Big Thief. (Photos by Mary Mathis/MPR)
Big Thief. (Photos by Mary Mathis/MPR)

by Lydia Moran

October 22, 2019

Big Thief played a sold-out show at First Avenue last night with special guest Palehound. Before the foursome took the stage, a loop of mounting synths pulsated throughout the club while smoke machines filled the room. The audience jostled and whooped occasionally, but there was a palpable feeling of tense anticipation in the air as we waited, unsure of what to expect — like the moment in Close Encounters of the Third Kind when the spaceship slowly opens to reveal light beaming from its hull.

Adrianne Lenker (guitar and vocals), Buck Meek (guitar and backup vocals), Max Oleartchik (bass), and James Krivchenia (percussion) stood in a wide crescent when the curtain rolled-up, and launched directly into the title track of their first studio album, Masterpiece.

Big Thief emerged on the indie music scene in 2016. Lenker and Meek have been releasing music together since 2014, though, while traveling around the country in a van (married for a period, but no longer). Earlier in October, the band released their second album of 2019, Two Hands, and five months prior unveiled its "sibling album" U.F.O.F. The releases quickly shot to the tops of Best Of lists with many critics praising them as at the pinnacle of modern indie music, though the fame hasn't gone to their heads. Everything Big Thief did on stage last night, and have done in their careers on a larger-scale, seem radically genuine.

"We’re all just making music and art the way we would be if we didn’t have any support, if nobody knew our music at all," Lenker told me earlier this month. "I think we would just continue to make records and burn CDs and play dive bars. We would be doing that either way. It doesn’t feel like we have anything to lose."

Last night's set started off with alternating uptempo tracks from Two Hands and their two earliest albums. At a session in The Current's studio on Monday, the band explained how most of Two Hands was written on the road, a place they've called home for more than five years of touring. Their music, too, has a sense of movement. Lyrically tracks like "Shark Smile" and "Cattails" follow midwestern road trips. One imagines the highways allow for a way of being in the world that is continuously curious, something that has always marked Lenker's songwriting.

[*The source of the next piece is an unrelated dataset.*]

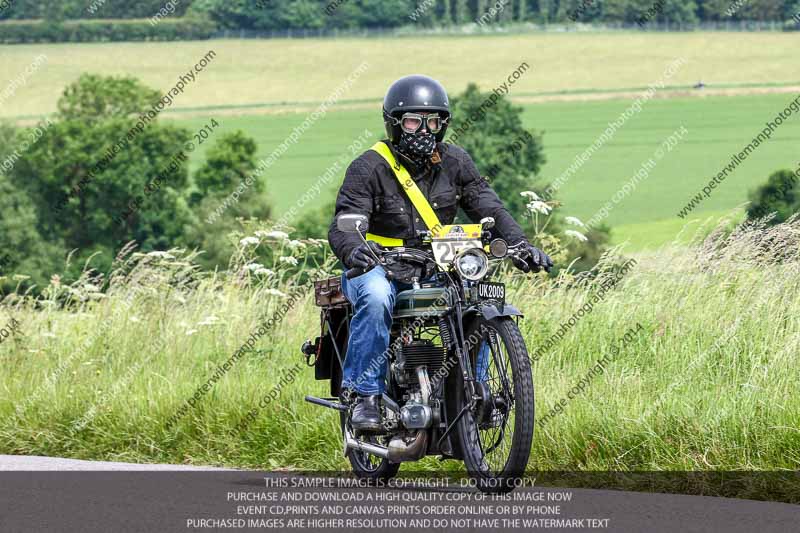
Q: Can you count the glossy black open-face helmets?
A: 1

In her 1967 essay on Bob Dylan, critic Ellen Willis equated folk's fixation on "the road" to psychedelic music's examination of "the trip." Big Thief operate at the union of those two planes. Lyrically and sonically they are just grounding enough to keep listeners from flying off into space, while simultaneously revealing the "surreal" in the everyday. Last night, when Lenker swung into her upper register, it sounded as if she was holding her lyrics under a light source, unsure of their true meaning. In the same turn of phrase, she screamed relentlessly into the abyss.

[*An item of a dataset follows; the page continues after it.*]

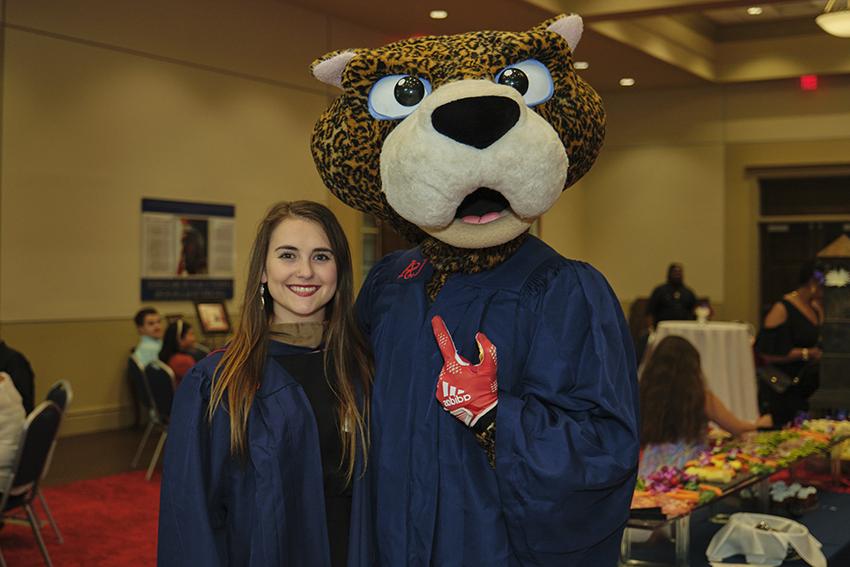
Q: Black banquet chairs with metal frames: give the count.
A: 4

One track played in the middle of the set, "Not," always gets to me. It was the first single released off Two Hands, and the longest song on the album due to its incredible instrumental ending. Throughout the song, Lenker catalogues all the things "it" is not: "the energy reeling"; "the room"; "the vacant wilderness vying." She doesn't reveal what she is singing about, but if you listen hard, you can feel it. It's the steadily thrumming bass line under the thrashing drums and Lenker's reverb-heavy shredding, the way her voice breaks on the word "hunger"; it's the grounded, humming presence of the subconscious when everything else is noise.

After "Not," Lenker recuperated the crowd with an unreleased track, "Spud Infinity," a campfire-sounding tune about freeing one's personal "celestial body." "When I say celestial, I mean extraterrestrial," she sang with a slight twang, "I mean accepting the alien you've rejected in your own heart," to laughs and cheers from the crowd. That sentiment rhymes with so much of Big Thief's discography — U.F.O.F. is short for Unidentified Flying Object Friend, and Lenker often points out that the big mysteries of life don't exist in space — they're all right here, beside us and "between the molecules."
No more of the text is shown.